# Enhance Your Analyzer with Labeled Data


> #################################################################################
>
> Note: Currently, this feature is only available when the analyzer scenario is set to `document`.
>
> #################################################################################

Labeled data consists of samples that have been tagged with one or more labels to provide additional context or meaning. This enriched information helps improve the analyzer's performance.

For your own projects, you can use [Azure AI Foundry](https://learn.microsoft.com/en-us/azure/ai-services/content-understanding/quickstart/use-ai-foundry) to annotate your data using the labeling tool.

This notebook demonstrates how to create an analyzer using your labeled data and how to analyze your files afterward.


## Prerequisites
1. Please ensure your Azure AI service is configured by following the [configuration steps](../README.md#configure-azure-ai-service-resource).
2. Set environment variables related to training data by following the instructions in [Set env for training data](../docs/set_env_for_training_data_and_reference_doc.md) and add them to the [.env](./.env) file.
   - You can either set `TRAINING_DATA_SAS_URL` directly with the SAS URL for your Azure Blob container,
   - Or set both `TRAINING_DATA_STORAGE_ACCOUNT_NAME` and `TRAINING_DATA_CONTAINER_NAME` to generate the SAS URL automatically in later steps.
   - Also, set `TRAINING_DATA_PATH` to specify the folder path within the container where the training data will be uploaded.
3. Please install the packages required to run the sample:

In [None]:
%pip install -r ../requirements.txt

## Analyzer Template and Local Training Folder Setup
In this sample, we define a template for receipts.
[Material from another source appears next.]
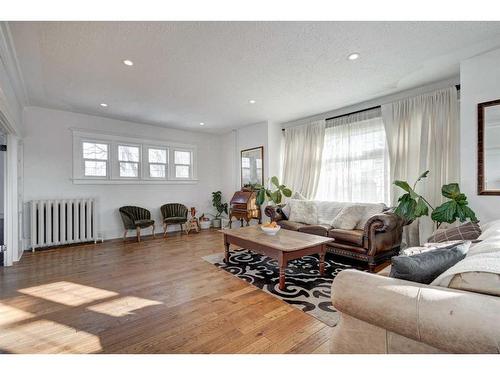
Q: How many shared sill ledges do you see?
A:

The training folder should contain a flat (one-level) directory of labeled receipt documents. Each document includes:
- The original file (e.g., PDF or image).
- A corresponding `labels.json` file containing labeled fields.
- A corresponding `result.json` file with OCR results.

In [None]:
analyzer_template = "../analyzer_templates/receipt.json"
training_docs_folder = "../data/document_training"

## Create Azure Content Understanding Client
> The [AzureContentUnderstandingClient](../python/content_understanding_client.py) is a utility class containing helper functions. Before the official release of the Content Understanding SDK, please consider it a lightweight SDK.
>
> Please fill in the constants **AZURE_AI_ENDPOINT**, **AZURE_AI_API_VERSION**, and **AZURE_AI_API_KEY** with the information from your Azure AI Service.

> ⚠️ Important:
Please update the code below to match your Azure authentication method.
Look for the `# IMPORTANT` comments and modify those sections accordingly.
If you skip this step, the sample may not run correctly.

> ⚠️ Note: While using a subscription key works, using a token provider with Azure Active Directory (AAD) is safer and highly recommended for production environments.

In [None]:
import logging
import json
import os
import sys
from pathlib import Path
from dotenv import find_dotenv, load_dotenv
from azure.identity import DefaultAzureCredential, get_bearer_token_provider

# Import utility package from the Python samples root directory
parent_dir = Path(Path.cwd()).parent
sys.path.append(str(parent_dir))
from python.content_understanding_client import AzureContentUnderstandingClient

load_dotenv(find_dotenv())
logging.basicConfig(level=logging.INFO)

credential = DefaultAzureCredential()
token_provider = get_bearer_token_provider(credential, "https://cognitiveservices.azure.com/.default")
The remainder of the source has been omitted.